Ma il suo stile sobrio e rilassato, in cui l’eleganza non era mai affettazione, lo portarono a diventare dalla metà degli anni ’80 fino a oggi uno dei pilastri della rete pubblica, uno dei sempreverdi, un uomo per tutte le stagioni, certo, ma anche un timbro di riconoscibilità, uno di quei conduttori per cui guardare un programma a prescindere dal programma, esattamente come Corrado, il suo modello. Le 17 volte in cui ha condotto Miss Italia e le 16 alla guida di Telethon sono solo uno dei segni della fiducia che si è conquistato negli anni, una fiducia che si è rinnovata di successo in successo, da Europa Europa che celebrava l’avvento dell’Unione europea unita a Scommettiamo che? – forse il suo più grande successo – in cui presentava sfide al limite del possibile e che 30 anni dopo si è visto “plagiare” da Superbrain, passando per il battesimo de I fatti vostri, uno dei programmi più longevi della tv italiana, laboratorio di talk show, infotainment e gioco a premi: e nel quiz e gioco, Frizzi aveva trovato il modo per esprimere la sua personalità da conduttore, potendo dare forma a quella tv popolare e tranquilla pensata per un pubblico generale e trasversale, che dall’infanzia degli esordi, potesse parlare a tutta la famiglia. Il Luna Park della proverbiale Zingara, Per tutta la vita fino a L’eredità: rituali pomeridiani e pre-serali che hanno dato calore e tranquillità a formule tv spesso molto più aggressive.

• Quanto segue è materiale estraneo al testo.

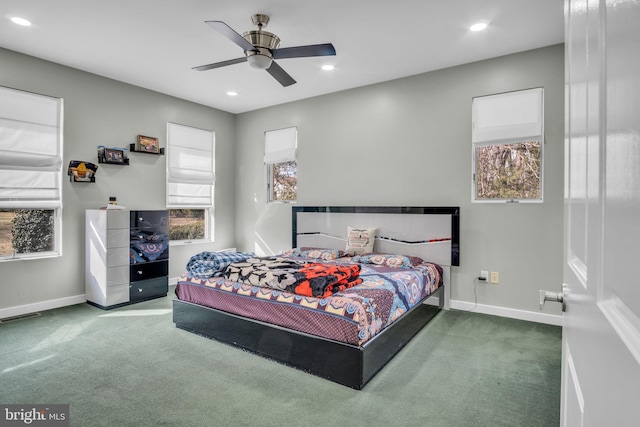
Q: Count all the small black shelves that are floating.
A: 3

Volto cardine e simbolo di un’azienda, ma anche tentato da strade più creative e rischiose: come quella dell’attore in Non lasciamoci più, serie giallo-rosa in cui da avvocato risolveva dei casi assieme all’investigatrice interpretata da Debora Caprioglio, oppure la beneficenza delle molte partite con la nazionale di basket artisti e l’impegno con la Partita del cuore (donò il midollo osseo a una bimba che lo ringraziò proprio durante una Partita), il canto persino che lo portò nel 1993 a iscriversi al Festival di Sanremo e poi ritirarsi per le polemiche dei cantanti professionisti. 

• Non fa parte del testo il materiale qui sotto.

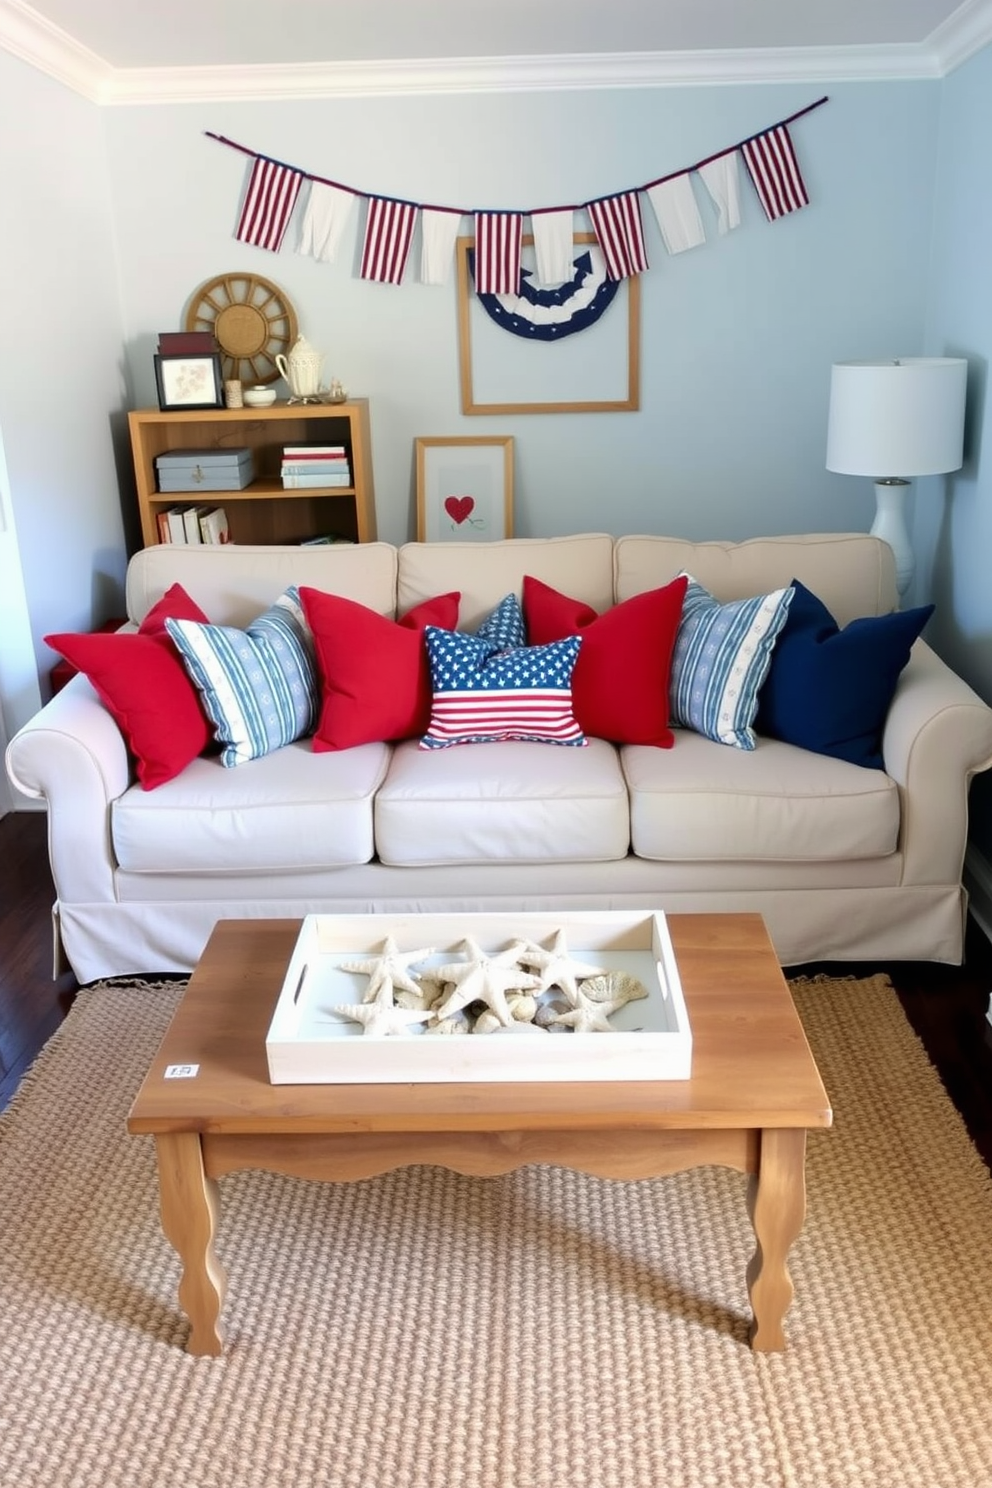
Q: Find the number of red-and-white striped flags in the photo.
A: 5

Ma ciò che lo ha fatto entrare davvero nel cuore di tutti, per ogni età ed estrazione culturale, è il lavoro come doppiatore di Woody nei tre film di Toy Story: una voce dolce, simpatica, disneyana suo malgrado (come il Tom Hanks della versione originale) che ha accompagnato tre film d’animazioni memorabili proprio sul passaggio dall’infanzia a età più adulte. Quel passaggio che sotto sotto, Frizzi si era sempre rifiutato di fare. E per questo il suo addio fa un po’ più male del previsto.